I have been informed by the Central Bank that compensation payments were made to members of Berehaven Credit Union from the Deposit Protection Account, DPA, following liquidation of the credit union. This account is operated by the Central Bank and funded by all credit institutions covered by the Deposit Guarantee Scheme, including banks and credit unions.  Any sum paid to the Central Bank by the liquidators arising out of the liquidation of Berehaven Credit Union will be credited back to the DPA.

The Deposit Guarantee Scheme was established to ensure that a depositor with a deposit of up to €20,000 was covered where a compensation event occurred in a credit institution.
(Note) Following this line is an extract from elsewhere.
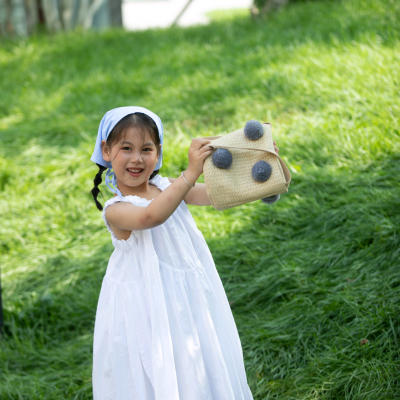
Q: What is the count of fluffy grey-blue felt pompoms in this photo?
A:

The guaranteed amount was increased in September 2009 from €20,000 to €100,000 per eligible depositor per institution to provide additional reassurance to depositors in Ireland that their savings are safe. The Financial Services (Deposit Guarantee Scheme) Act 2009 confers a legislative imperative on financial institutions, including credit unions, to make a contribution in respect of the DGS.

NAMA Operations

Questions (283)

Stephen Donnelly

Question:

283. Deputy Stephen S. Donnelly asked the Minister for Finance the frequency with which the National Asset Management Agency issues running accounts or statements of account to its borrowers; the way that frequency compares with traditional lenders such as the banks whose loans NAMA has acquired; the practices NAMA adopts in this area; his views on NAMA’s practices; and if he will make a statement on the matter. [34264/14]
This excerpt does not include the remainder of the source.